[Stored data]
━━━━━━

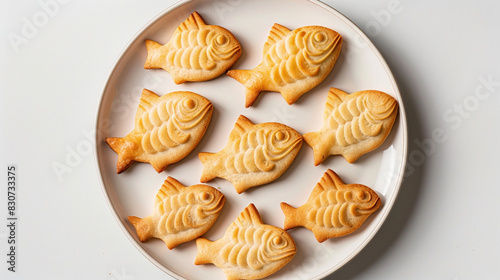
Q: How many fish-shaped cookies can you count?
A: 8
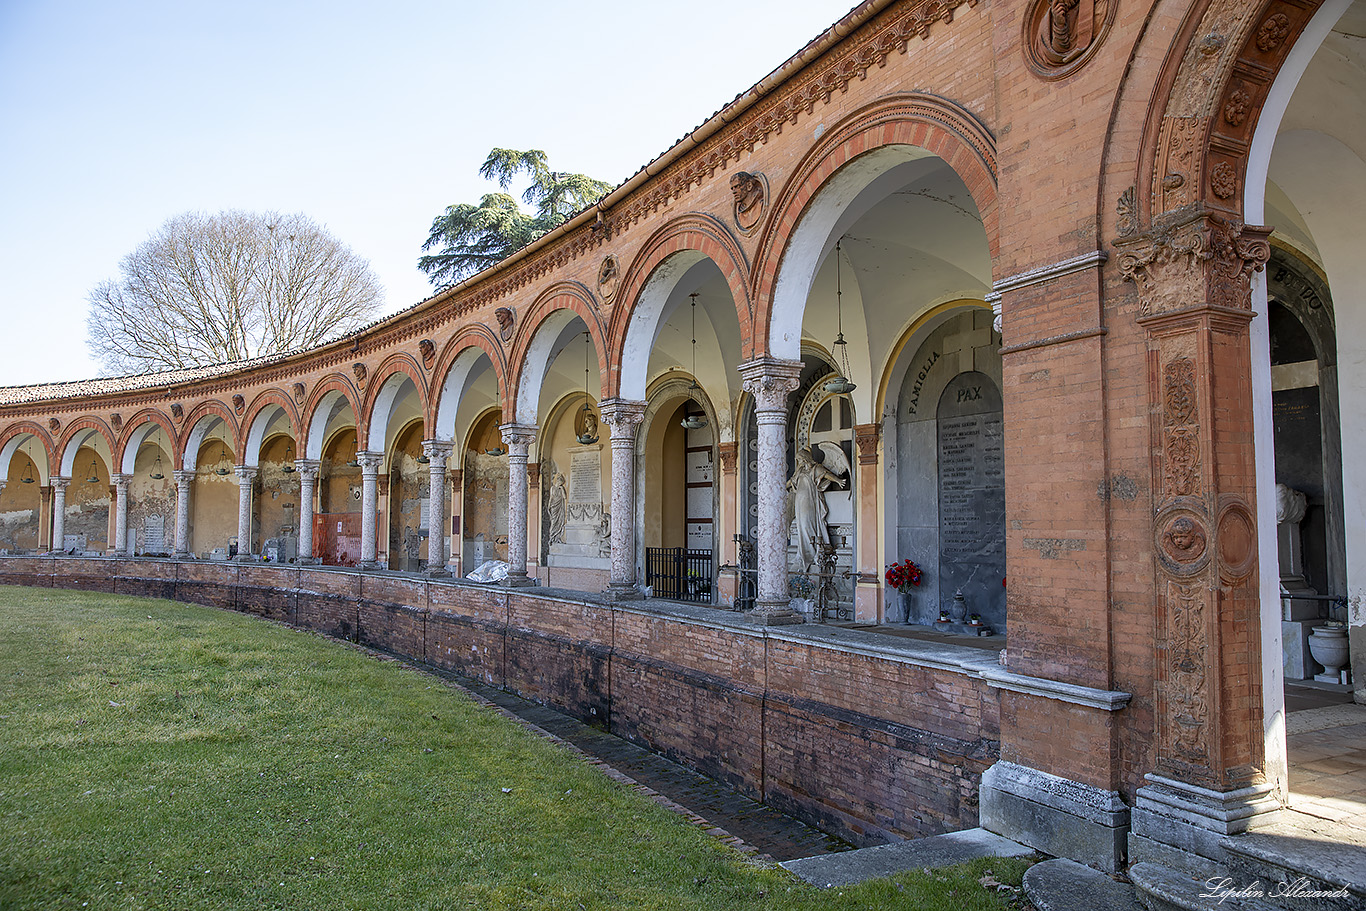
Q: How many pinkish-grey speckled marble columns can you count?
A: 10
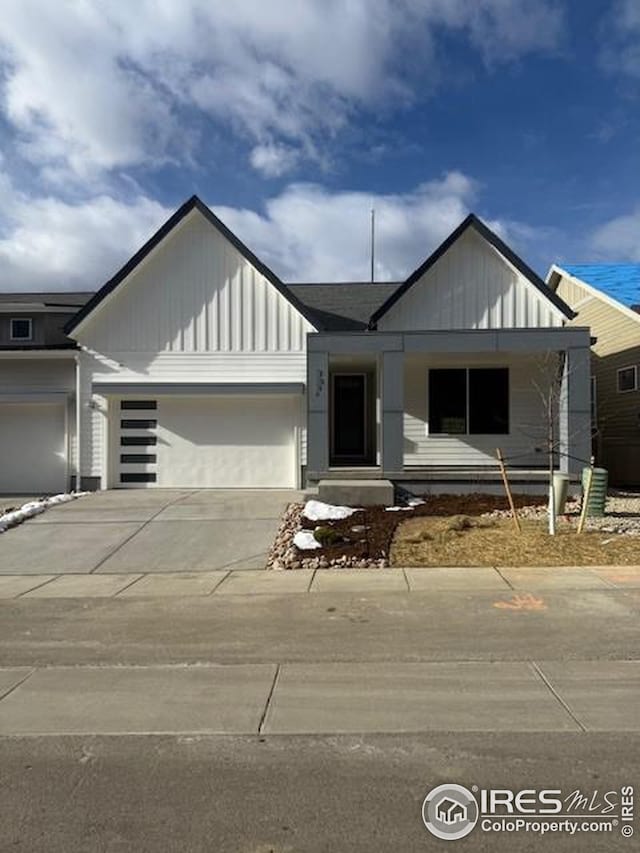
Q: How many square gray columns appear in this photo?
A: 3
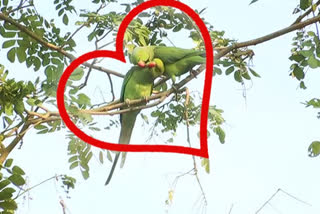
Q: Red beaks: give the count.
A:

━━━━━━

- [EXERCISE]:
All pictures are to be dropped, and the records above returned exactly.

- [YOUR RESPONSE]:
Q: How many fish-shaped cookies can you count?
A: 8
Q: How many pinkish-grey speckled marble columns can you count?
A: 10
Q: How many square gray columns appear in this photo?
A: 3
Q: Red beaks: give the count.
A:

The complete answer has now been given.